§ Work request:
After locating the line that contains "Q: In this scene, how", transcribe exactly that line and each one after it until the data ends, skipping pictures.

(Extracted records)
+ + + + +
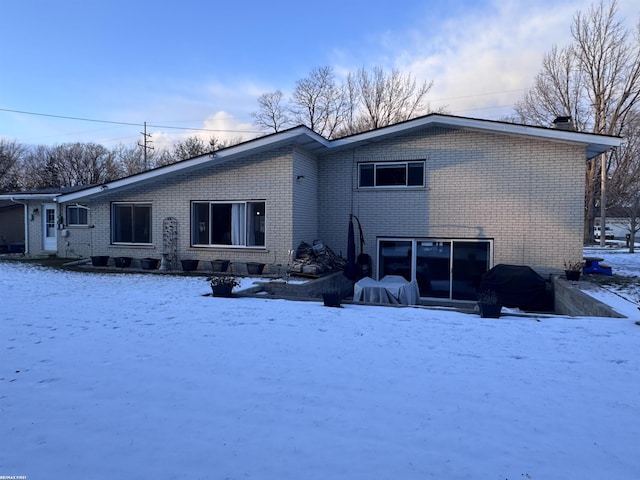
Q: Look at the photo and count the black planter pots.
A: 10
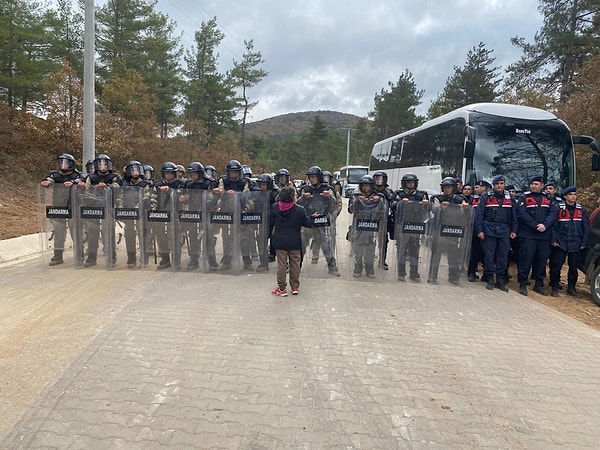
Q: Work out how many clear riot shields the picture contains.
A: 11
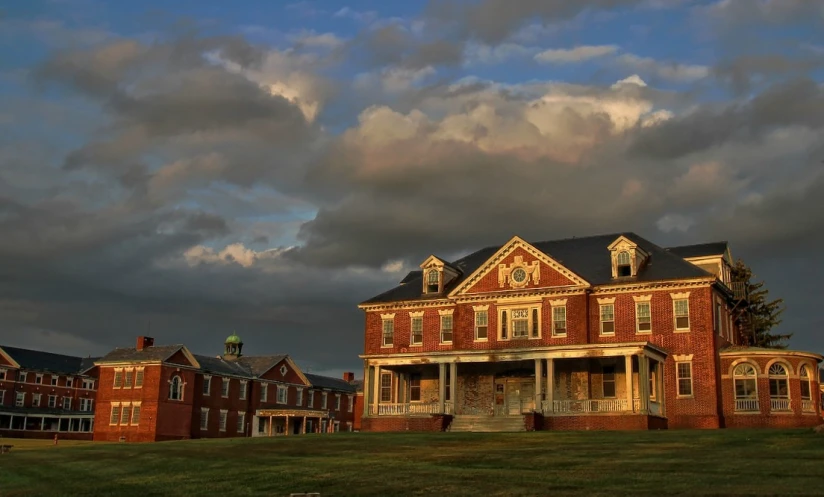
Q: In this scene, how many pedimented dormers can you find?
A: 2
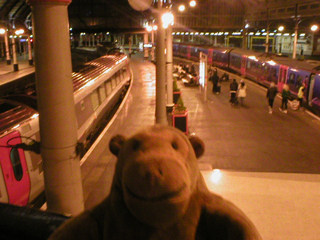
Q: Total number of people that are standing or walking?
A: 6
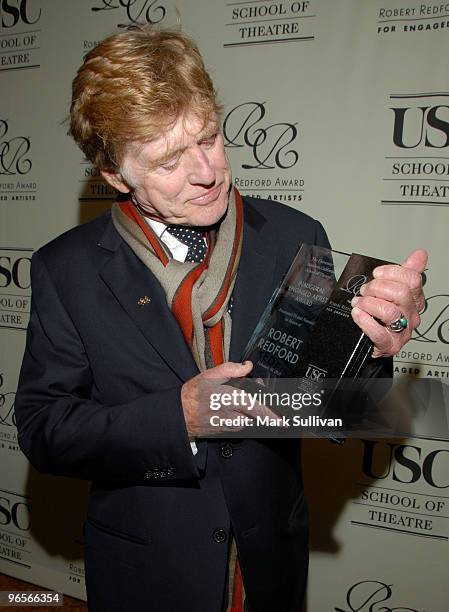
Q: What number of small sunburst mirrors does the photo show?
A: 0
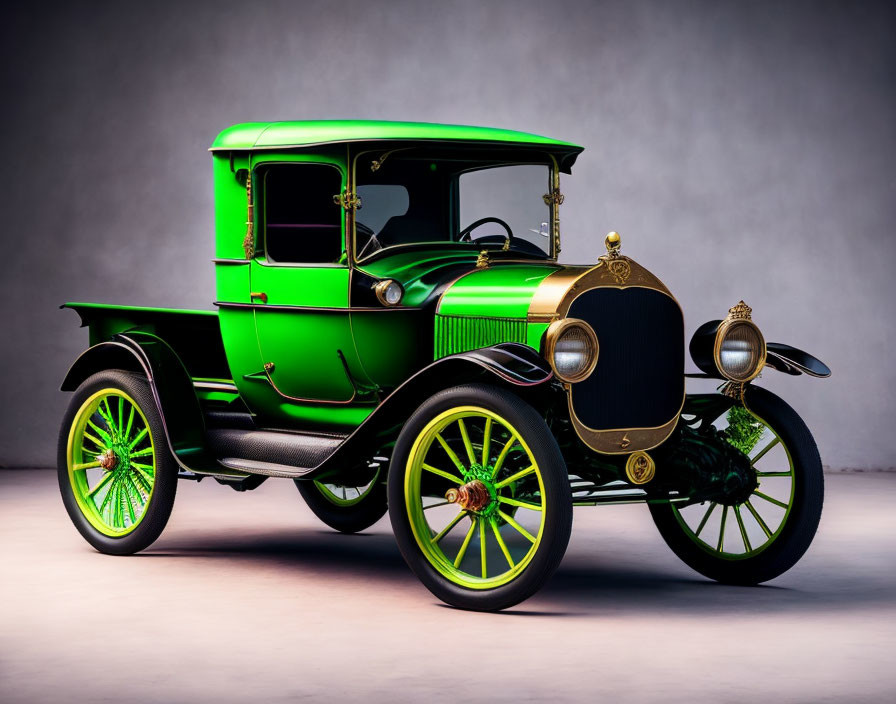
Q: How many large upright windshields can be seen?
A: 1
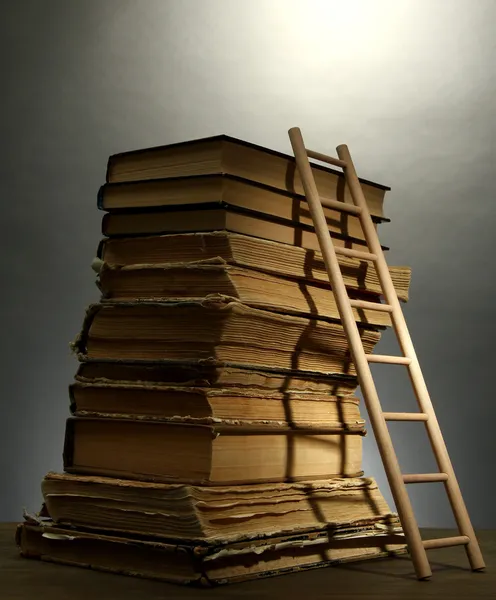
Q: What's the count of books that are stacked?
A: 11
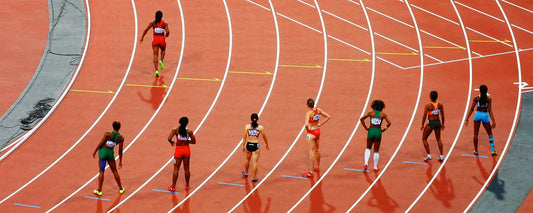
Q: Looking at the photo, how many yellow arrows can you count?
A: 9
+ + + + +
§ Output below:
Q: In this scene, how many pedimented dormers can you find?
A: 2
Q: Total number of people that are standing or walking?
A: 6
Q: What number of small sunburst mirrors does the photo show?
A: 0
Q: How many large upright windshields can be seen?
A: 1
Q: What's the count of books that are stacked?
A: 11
Q: Looking at the photo, how many yellow arrows can you count?
A: 9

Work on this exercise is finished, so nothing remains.